夏頃からは、少しずつ人々が動き始め、習い事や各種セミナーも感染対策を取りながら対面で再開した。私が学んでいる通信制大学も2学期は少人数でスクーリングを再開した。
「Go Toトラベル」や「Go To Eat」のキャンペーンも行われ、明るい兆しが見えたが、感染拡大によりそれらも中止され、再び緊急事態宣言の危機に見舞われた年明けである。
ソーシャルディスタンスが叫ばれるようになり、友人と飲食ができないことは、私自身の所属欲求が満たされないように感じてストレスとなっている。そこで、最近は時々ではあるが、ZOOMを活用して対話コミュニケーションを取っている。
11月には、感染者の多い北海道や東京の友人も参加してリモートオフ会をした。遠方の友の顔を見ながらの気軽に話せるのは楽しくもあり嬉しいものである。私が主催している患者グループの担当者ミーティングも今はZOOMで行っている。患者交流会が現在開催できないため、これもZOOMでお試し中である。同級生が余命宣告をされたのを機に『みんなに会いたい』との要望があり、リモート参加OKという中継クラス会も開催できた。

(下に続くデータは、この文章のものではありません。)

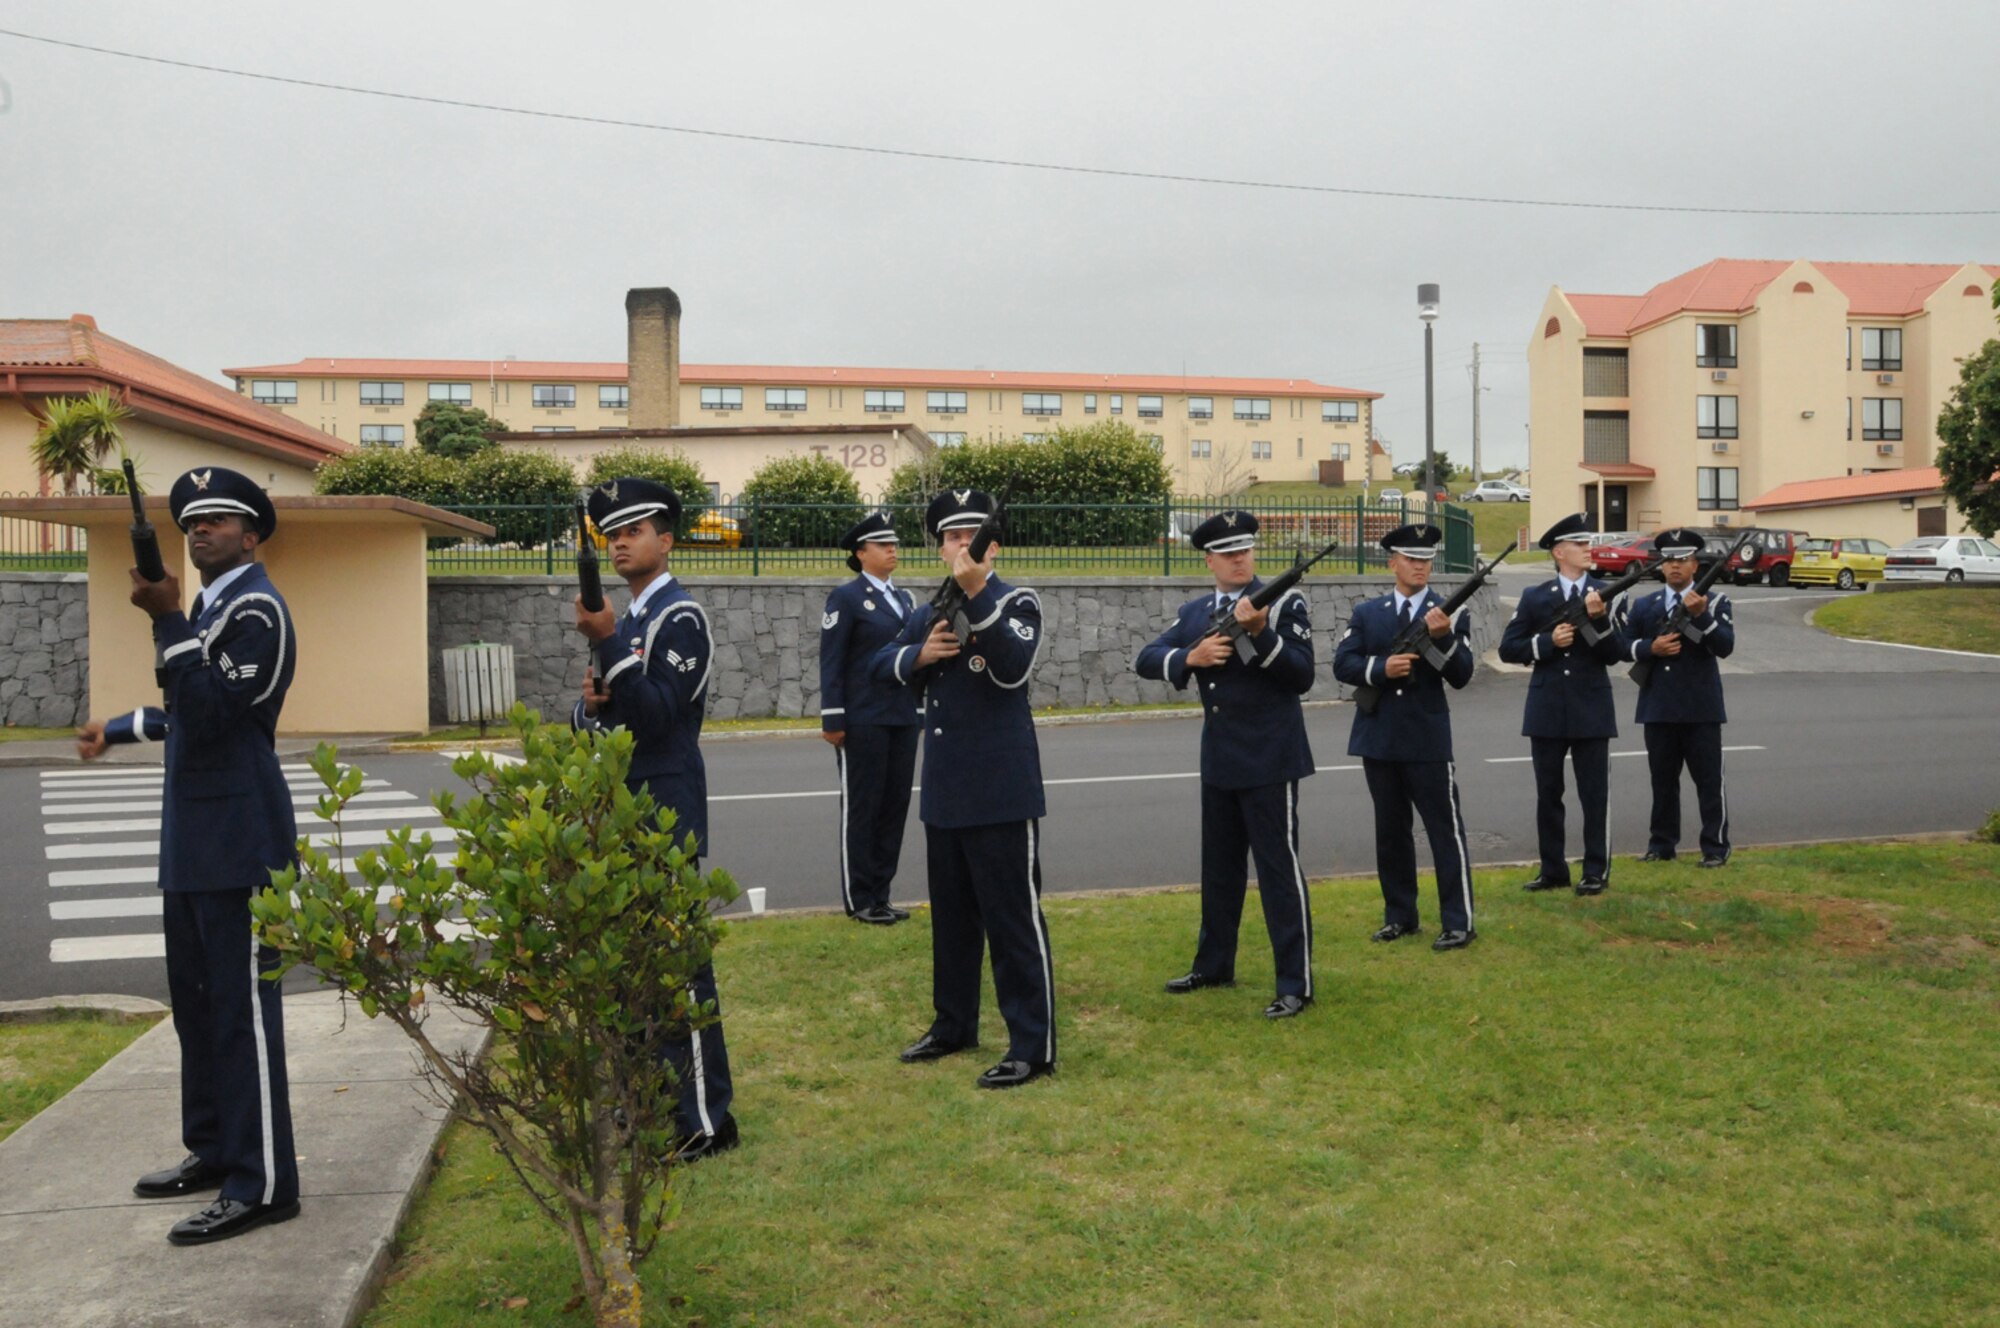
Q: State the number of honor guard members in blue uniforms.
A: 8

クラスターが懸念される高齢者施設は面会中止となっているため、傾聴ボランティアの訪問ができない状況であるが、京都PANA-ALCで学んだスキルは、高齢者に特化した傾聴であるものの、ストレスを抱えた友人や家族との対話にも取り入れることができる。
友人との対面は、まだ控えた方が良いが、ZOOMやLINEビデオなどを使うと、自宅に居ながらお茶会を楽しむことができるだろう。そんな時にも、意識をして傾聴を心掛け少しでもスキルを高めたいものだ。新しい生活様式に合う傾聴も生まれるだろう。

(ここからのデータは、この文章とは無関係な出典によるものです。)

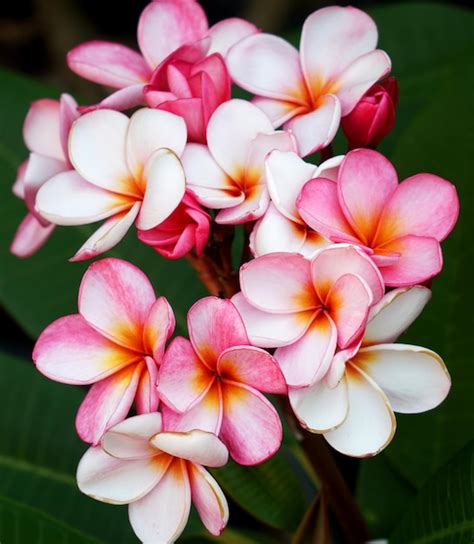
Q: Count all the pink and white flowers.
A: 12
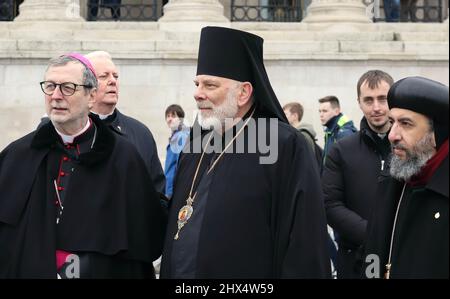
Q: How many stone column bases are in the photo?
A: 3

傾聴や対話をする時には、私はノンバーバルコミュニケーションを重要視している。それは、言葉よりも多くを物語っていることもあるからだ。自分の視線、姿勢、表情、身振り、動作、服装などに気を付けて表現している。マスクの下の表情は分かりにくいし、声も聞き取れないことがあるから特に気を付けたい。最近ではマスクコミュニケーションというのがあるらしい。人と会わないため、実践できる機会が減っているが、表情がクローズアップできるリモートにも応用ができるはずである。このように、今は学びの時だと考え、多くの参考文献を読み研鑽に努めたい。今後の社会変容のシナリオは、私のような者には予想もつかないが、今できる社会貢献を手探りしながら、これからも進んでいこうと考えている。